Monday, February 22, 2010

Weekend

The weather wasn't very cooperative this weekend, but I managed to get in a 50-mile ride on the bike trail on Saturday. Sometimes I like to get off the road and not have to worry about cars, the idiots who drive cars, potholes, dead animals, thorns, broken glass, or the idiots who break glass. On the bike trail you can just spin your legs and shut down your brain for a while.

My intention was to take it slow and easy, but that never seems to happen. I had only been on the trail for a little over three miles when a guy rode up beside me. Although it was overcast and cool, he was in shorts and a sleeveless jersey to show off his guns. No helmet on his shaved dome, because he's obviously too cool for that. He has the $6,000 bike, $500 shoes, fake orange tan, and other than his eyebrows, there isn't a single hair visible on his entire body. (Yeah, he even shaved his armpits.) He looked like a creepy alien dipped in Tang. Motioning towards my bike, he said, "What is that? Road bike? Cyclocross? Touring bike?"

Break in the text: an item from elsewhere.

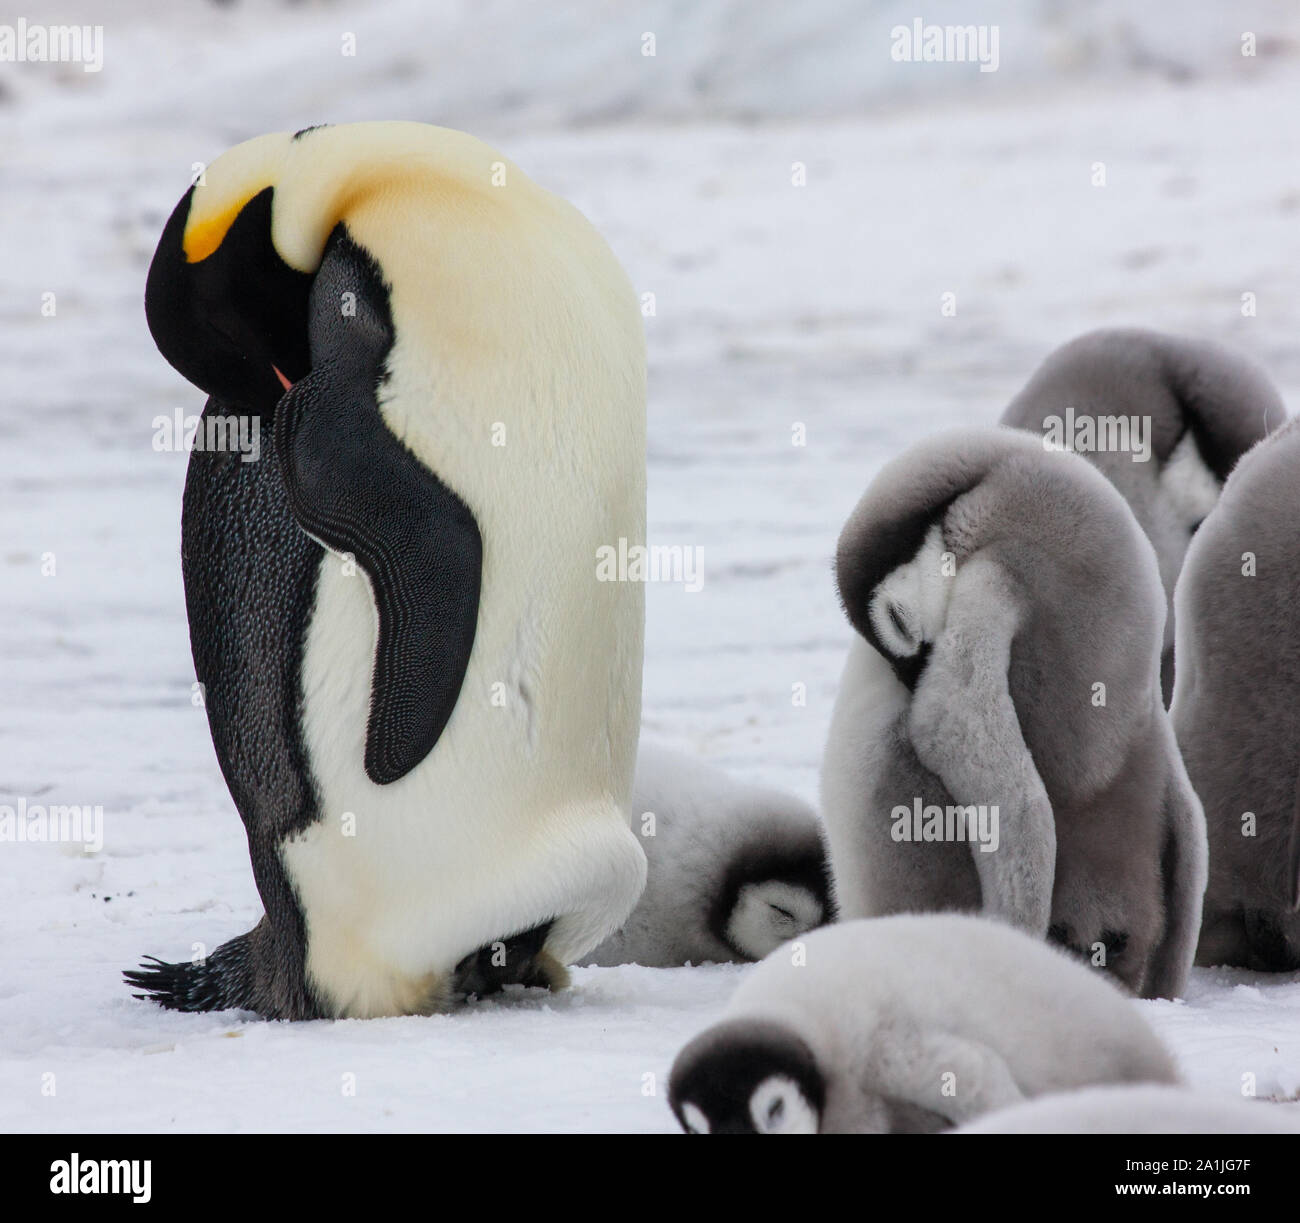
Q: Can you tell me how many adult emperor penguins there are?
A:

"Road bike, mostly," I replied.

"The tires are freakin' HUGE," he said. "Must be slow."

I shrugged. Like I care what some androgynous dick on a carbon bike thinks.



I let him ride away, though he kept looking back—the way they always do—hoping for a race. I wasn't warmed up, and I wasn't in the mood.

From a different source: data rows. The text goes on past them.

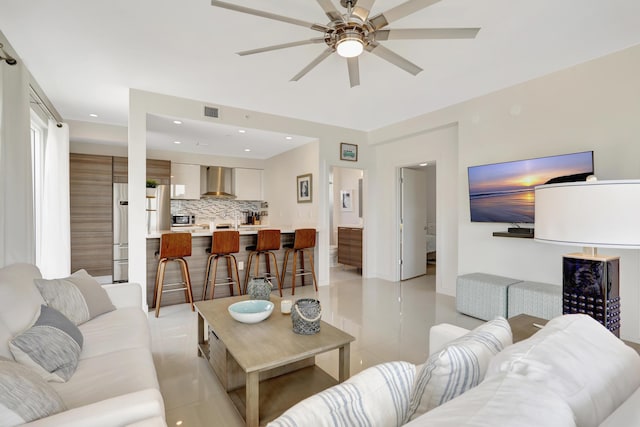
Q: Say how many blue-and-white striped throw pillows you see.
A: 2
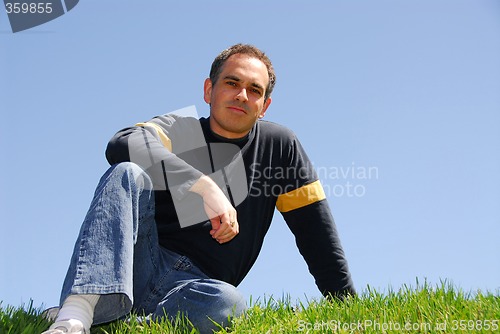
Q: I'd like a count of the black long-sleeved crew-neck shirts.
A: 1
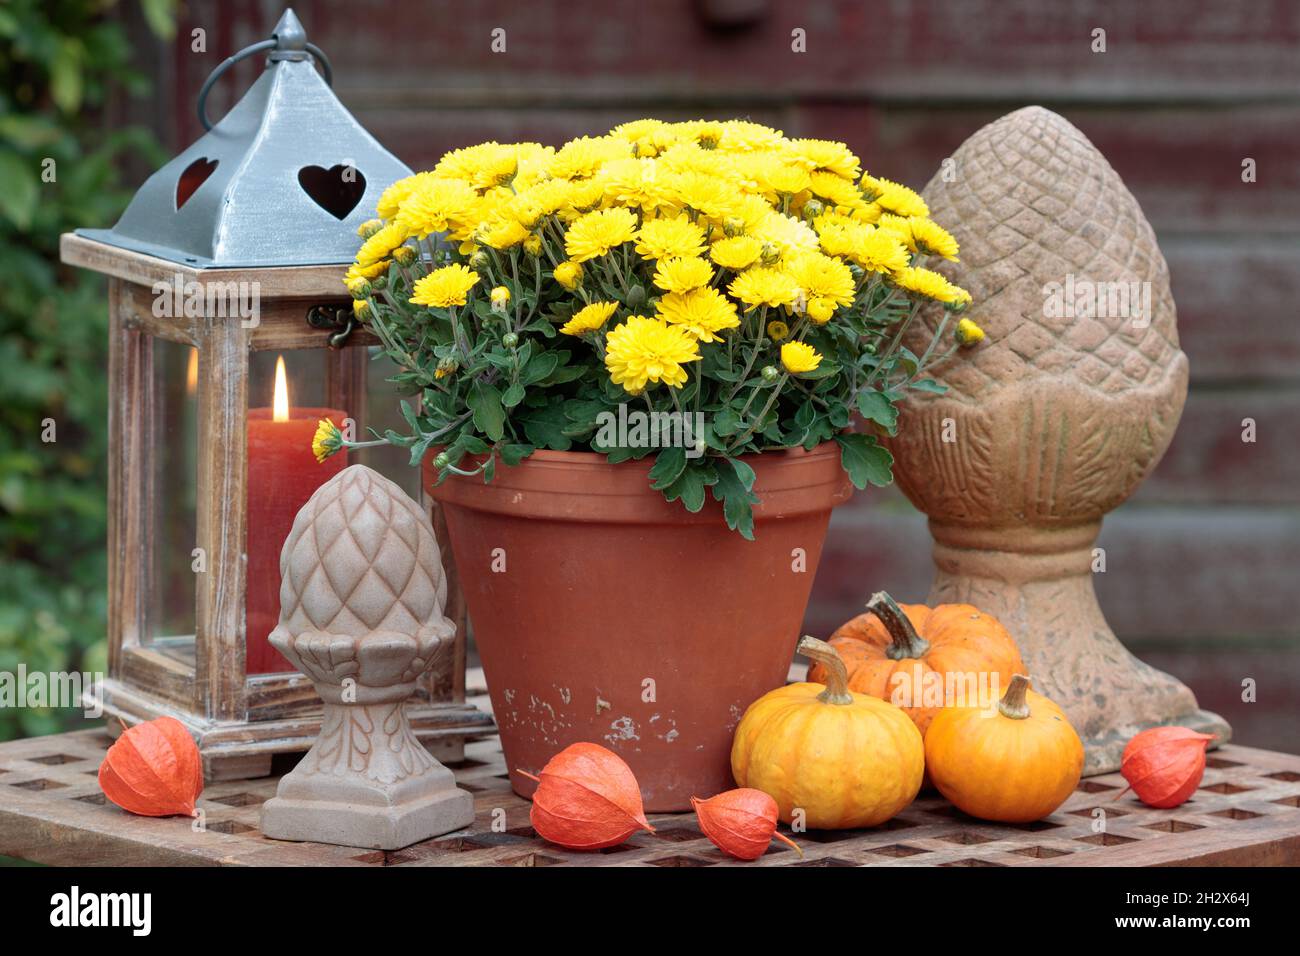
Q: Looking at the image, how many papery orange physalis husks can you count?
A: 4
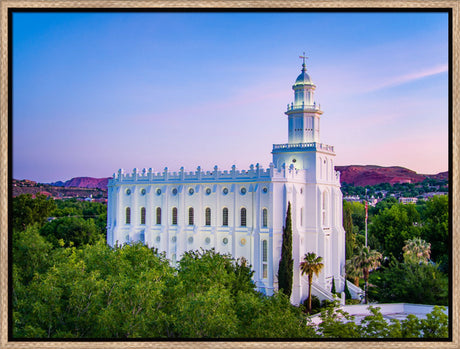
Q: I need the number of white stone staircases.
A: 2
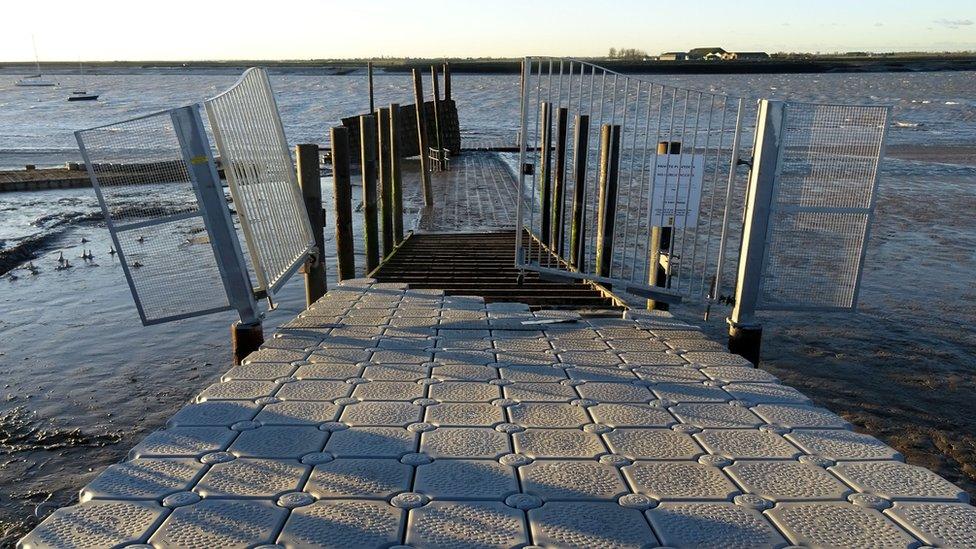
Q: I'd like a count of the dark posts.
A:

About five miles later I had warmed up. Cruising along at a nice tempo, I passed some people; a few people passed me. Everyone was friendly and saying hello. Nobody was being competitive. Just a nice, quiet Saturday ride.

I came around a corner and I could see E.T. up ahead pedaling in squares, orange knees jutting out. Money might have bought the fancy bike and clothes, but it didn't buy that ugly pedal stroke. No, that was pure natural talent right there.

I rode my own tempo and closed the gap in a little under a mile. He looked surprised to see me as I passed, and immediately jumped on my wheel, as I knew he would.

I like to toy with these guys, especially the ones who make assumptions about my "slow" bike. I let him sit back there for a while as I rode at a comfortable pace. After a few minutes, I slowed noticeably. This makes the rider behind you think you're tiring.

I was not.

He came around and I slipped onto his wheel. Trying to drop me, he put the hammer down, peeking beneath his arm every once in a while to see if I was still there. After a couple minutes I let a little gap form to let him think it was working. As soon as he noticed, he accelerated again. I easily got back on his wheel and let him make his run. Fish on.

I think the most interesting aspect of sports is the psychology. Many times I have been on the winning or losing side of these mind games in real races. Unfortunately, only one guy wins a race, so you spend a lot of time learning lessons from the losses.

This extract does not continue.